▶ WORK INSTRUCTIONS
Transcribe every line below exactly; no image goes into the output.

▶ SUPPLIED ENTRIES
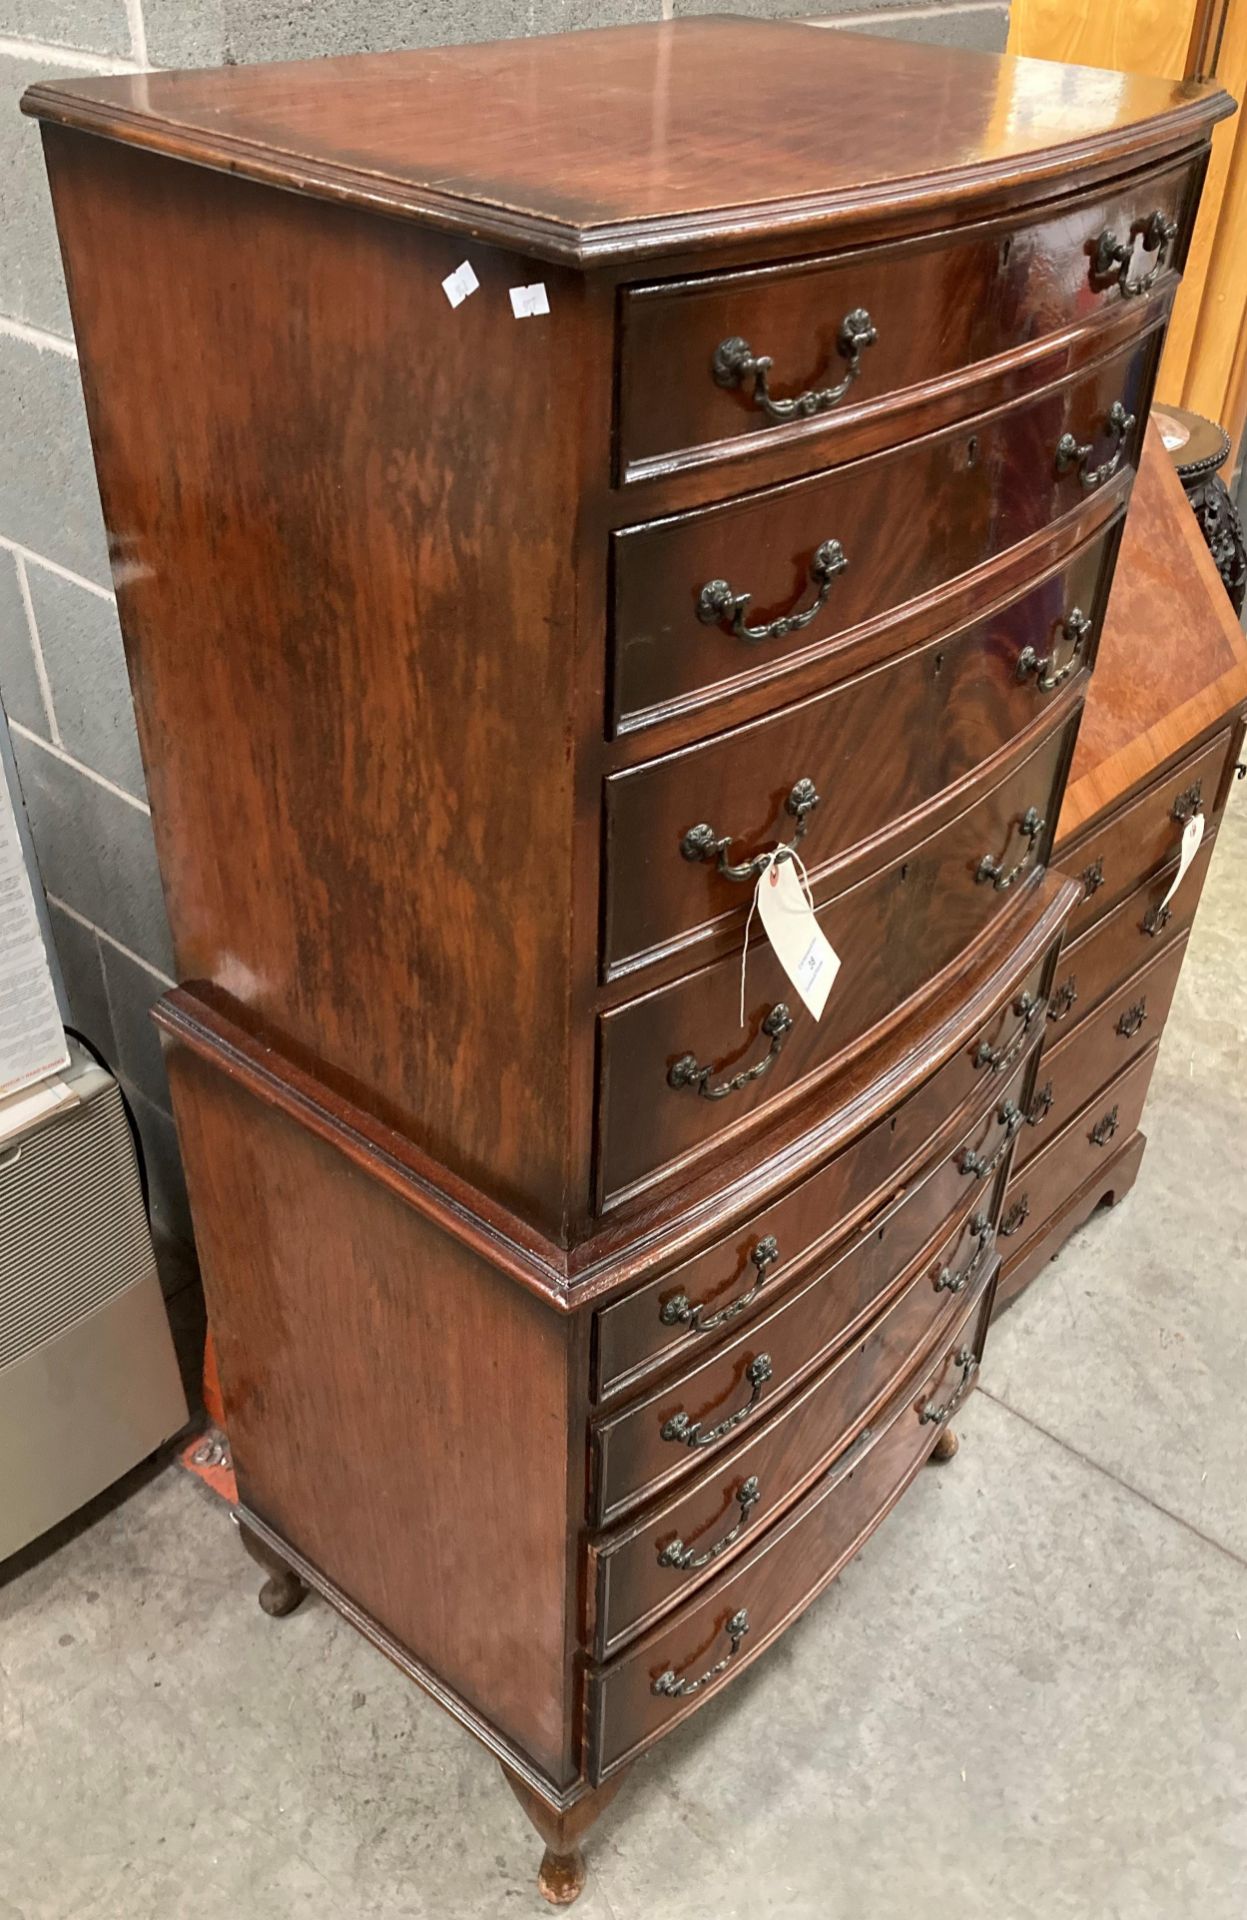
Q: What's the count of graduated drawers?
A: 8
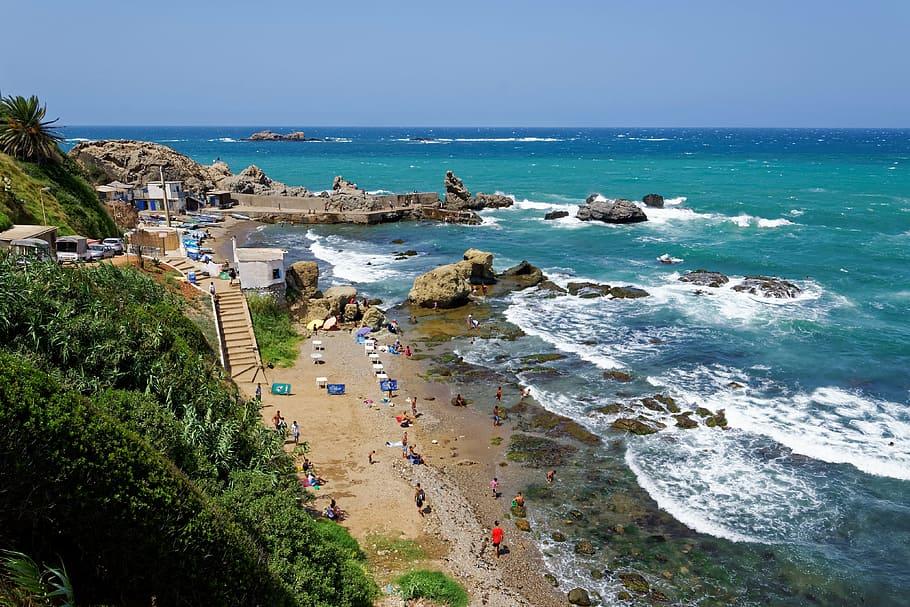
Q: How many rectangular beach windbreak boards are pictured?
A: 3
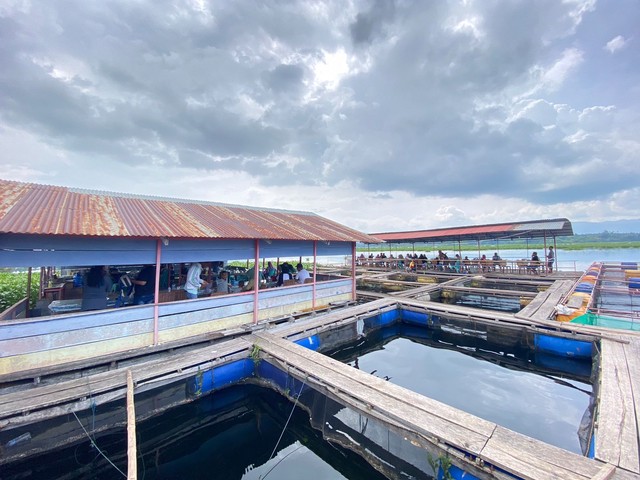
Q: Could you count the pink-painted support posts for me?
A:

▶ TASK SOLUTION
Q: What's the count of graduated drawers?
A: 8
Q: How many rectangular beach windbreak boards are pictured?
A: 3
Q: Could you count the pink-painted support posts for me?
A:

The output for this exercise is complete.